(Beginning of MATERIAL PROVIDED)
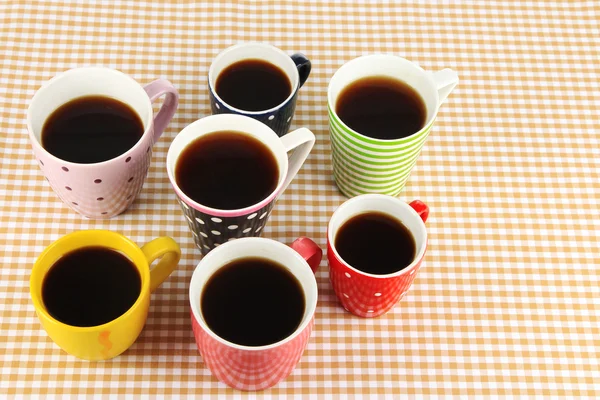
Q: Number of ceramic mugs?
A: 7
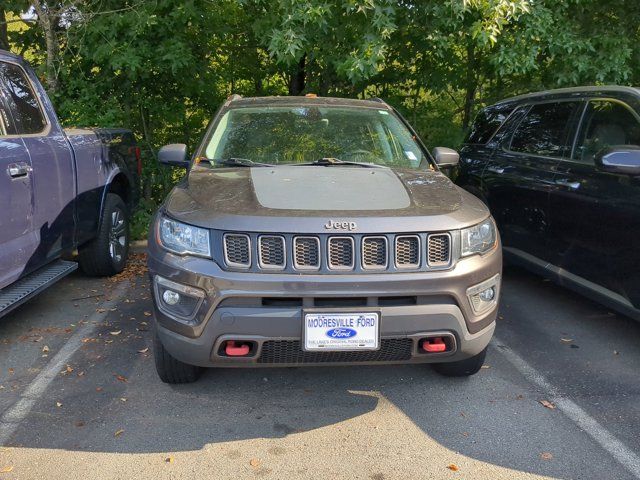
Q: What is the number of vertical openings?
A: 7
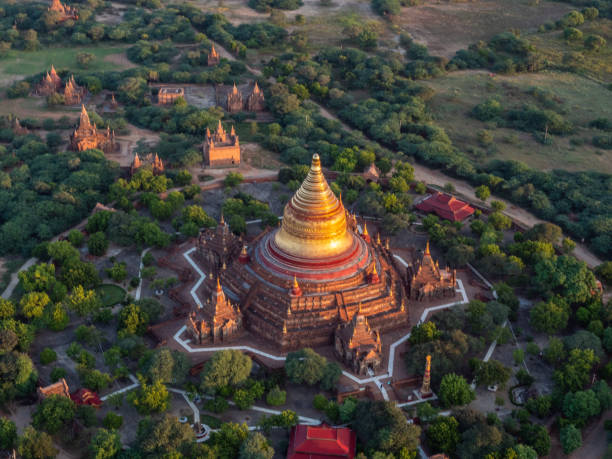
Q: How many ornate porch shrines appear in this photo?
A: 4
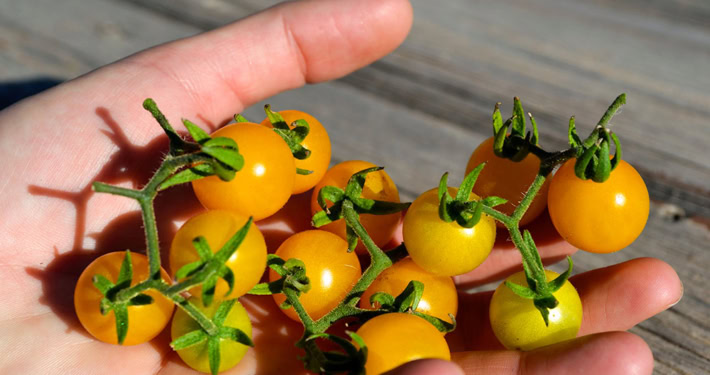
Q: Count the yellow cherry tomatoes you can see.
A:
(End of MATERIAL PROVIDED)
## THE PROBLEM
Exactly as written, print each entry, leaving all pictures out.

## OUTPUT FOR THIS EXERCISE
Q: Number of ceramic mugs?
A: 7
Q: What is the number of vertical openings?
A: 7
Q: How many ornate porch shrines appear in this photo?
A: 4
Q: Count the yellow cherry tomatoes you can see.
A:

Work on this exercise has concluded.